What backers call the first greenfield freight railroad to be built in the United States since the late 1970’s has found $1.5 billion in funding, based on work that RLBA conducted.
The Unita Basin Railway project, as it is known, has been debated since the early 1980’s. “A few things are different this time in than in the past” said Michael McKee, Executive Director of Utah’s Seven County Infrastructure Coalition.
“The studies and work done in the past have all been helpful and informative and helped us get to this point. We’re further along in the process than we’ve been before.”

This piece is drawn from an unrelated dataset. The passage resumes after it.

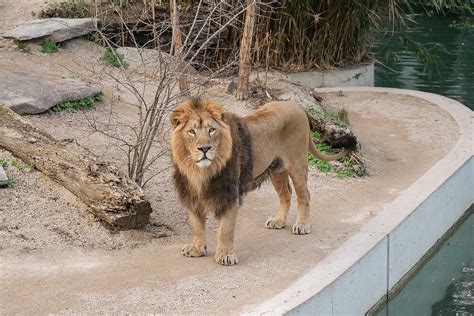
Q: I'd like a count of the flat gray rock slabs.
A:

RLBA was engaged by the Seven County Infrastructure Coalition, an independent Utah political subdivision, to prepare a pre-feasibility level study or draft plan regarding the economics, commercial prospects, operations, operating and maintenance costs and engineering capital costs of a potential, new rail line connecting the Uintah Basin in northeast Utah with the national rail network at two, alternative, junctions in Colorado connecting with Union Pacific and BNSF. As part of its pre-feasibility study, RLBA:
1) Estimated demand over each of 20 years as manifest in carloads of commodities and products outbound from and inbound to the Uintah Basin by interviewing representatives of all potential customers of the prospective railroad;
2) Estimated all capital costs and continuing operating and maintenance costs incurred by the prospective, short line railroad to transport various commodities to/from the national rail system at two, Class I railroad junctions, as well as the cost to continue transporting said commodities to/from various, ultimate, rail origins and destinations across the country;
3) Identified the approximate location, need and cost of rail-related facilities, such as transload facilities, required or helpful to support the project;
4) Recommended an institutional business model for the project, including the construction of a revenue/cost model that included a 20-year forecast and
5) Conducted an alternatives analysis comparing the cost/benefit of transporting bulk commodities in and out of the Uintah Basin via the prospective railroad as compared with trucking said commodities to/from existing railheads.
RLBA delivered an investment quality report to the client upon completion of the above tasks. Shortly after delivery, New York-based, Drexel Hamilton Infrastructure LP offered a reported $1.5 billion in design and construction costs through private financing. Drexel Hamilton, along with Rio Grande Pacific Corporation will build and operate the line through a joint venture pending approval by the Surface Transportation Board expected in 2020.